There is a school next door, the Collège des Frères. From my window I can see the statue of Saint Joseph perched like a guardian angel on the roof of their building. I like to peek into the courtyard below, where the boys have their morning recess. They play baseball, much like the children in Riverside Park do on Saturday and Sunday afternoons. I listen for when the bat strikes the ball. If the angle is right, there’s a resounding crack like the sound of a car that’s backfired. Crows burst from the Aleppo pines, and for a moment they are a Rorschach inkblot come to life.

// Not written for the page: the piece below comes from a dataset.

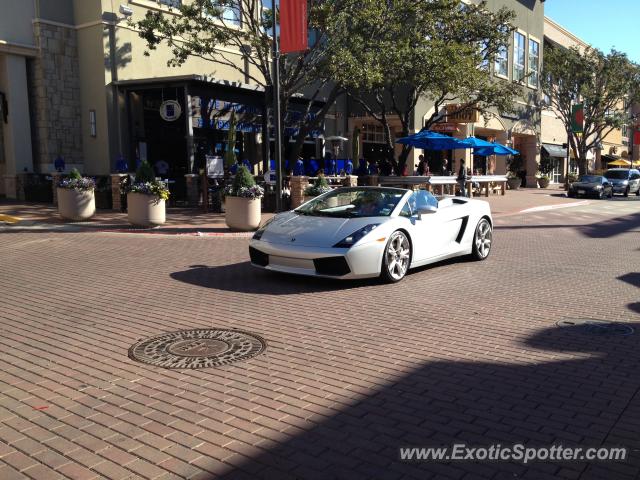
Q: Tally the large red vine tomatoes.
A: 0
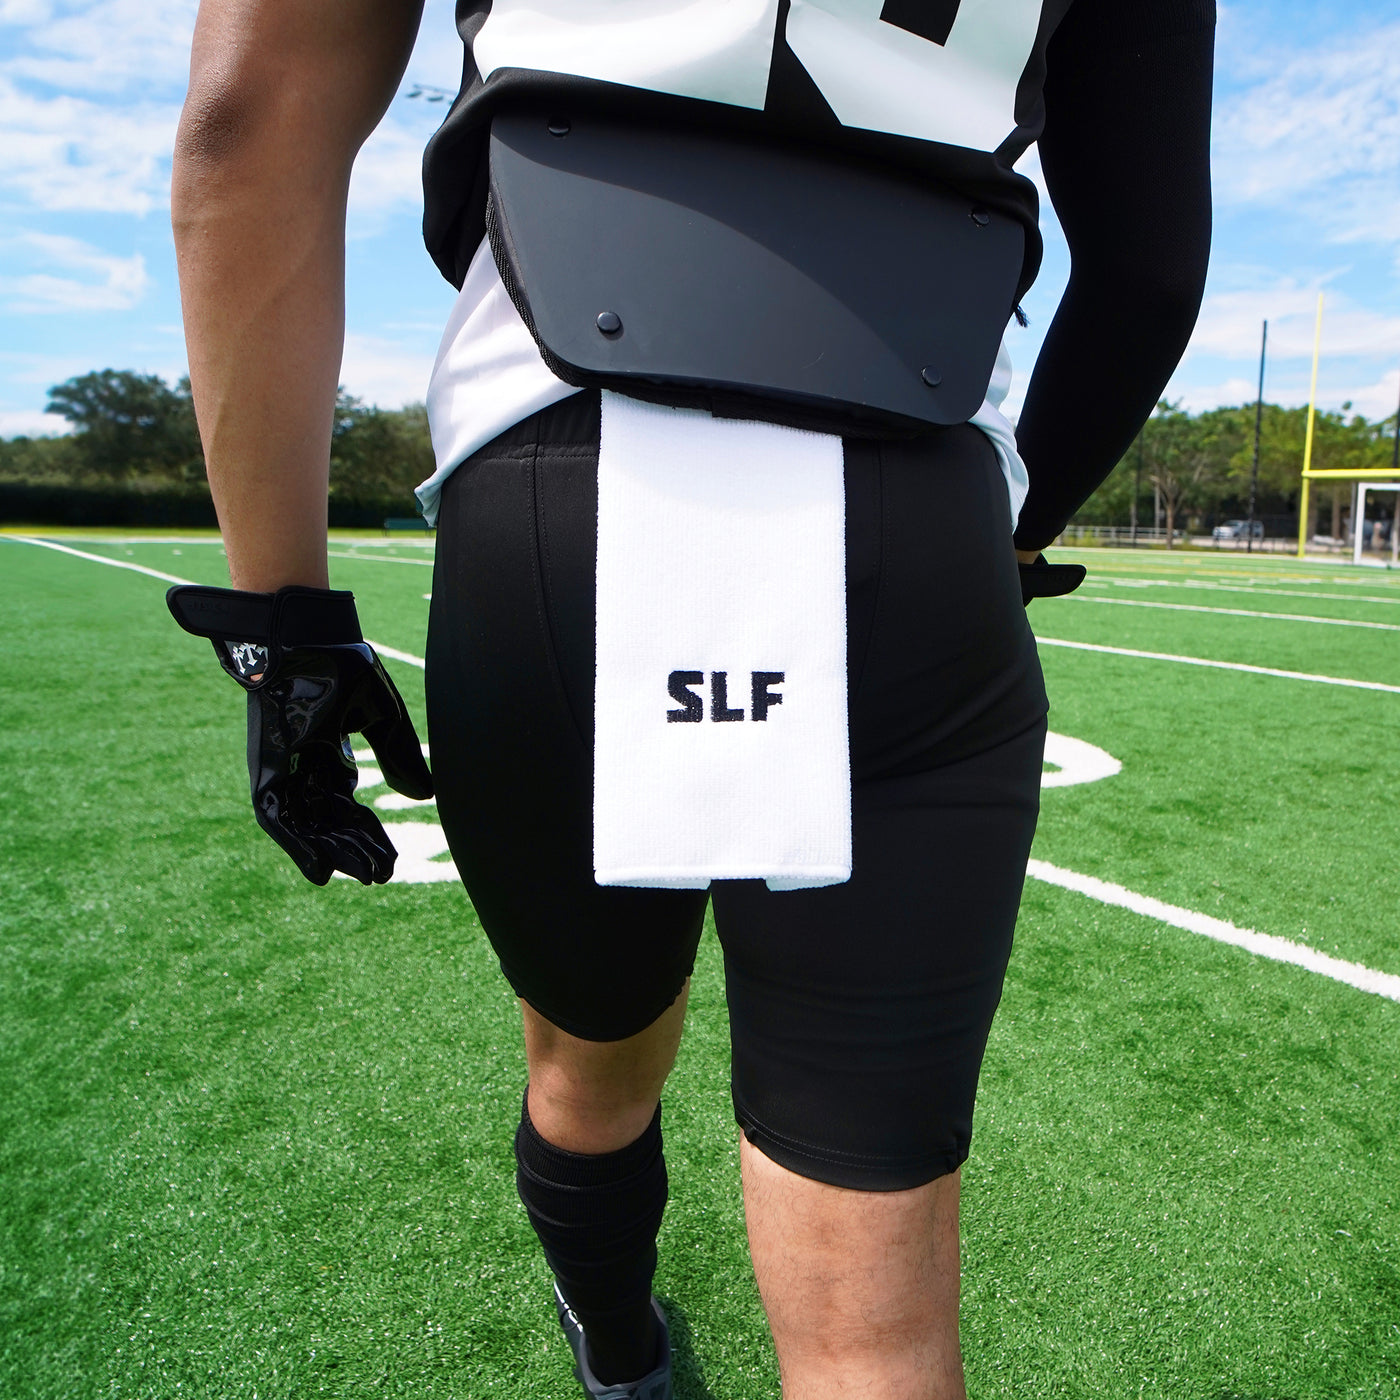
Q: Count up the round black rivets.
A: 4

The boys are so young, Max. At the end of recess, they charge to the stone fountain in the center of the courtyard and wash their hands and feet before returning to the classroom. It’s a wondrous sight, those boys tearing off their shoes and socks with such abandon, their feet slender as fish, splashing and cavorting. When they leave, the courtyard retracts into silence, and between beams of sunlight, shadows bloom. A monk in brown robes patrols the grounds, searching for laggards and strays behind the Ionic columns. When he finds one, he lifts him up by the ear and drags the child back inside. I have  to clamp a hand over my mouth to stop myself from shouting at him to let the boy go

Did I mention this room was once a nun’s cell?  There’s a picture of Jesus on the wall. He gazes up at heaven as if to say, Is this really what you had in mind? At first, I found his presence in the room impossible. It’s enough that on every wall and in every corner of the hospice there are crucifixes and large paintings of him. In some he is blond; in others he is brunette. In all, he’s half naked, beset by nails and thorns, the agony and ecstasy of his sacrifice and martyrdom on full display. He hovers between life and death, and the confluence of these driving forces results in an almost unbearable intimacy. I try to explain this to Dr. S and ask, Am I expected to live with this all-suffering man-god in my room? Learn to accept where you are, he admonishes, and stop dwelling on things you cannot change.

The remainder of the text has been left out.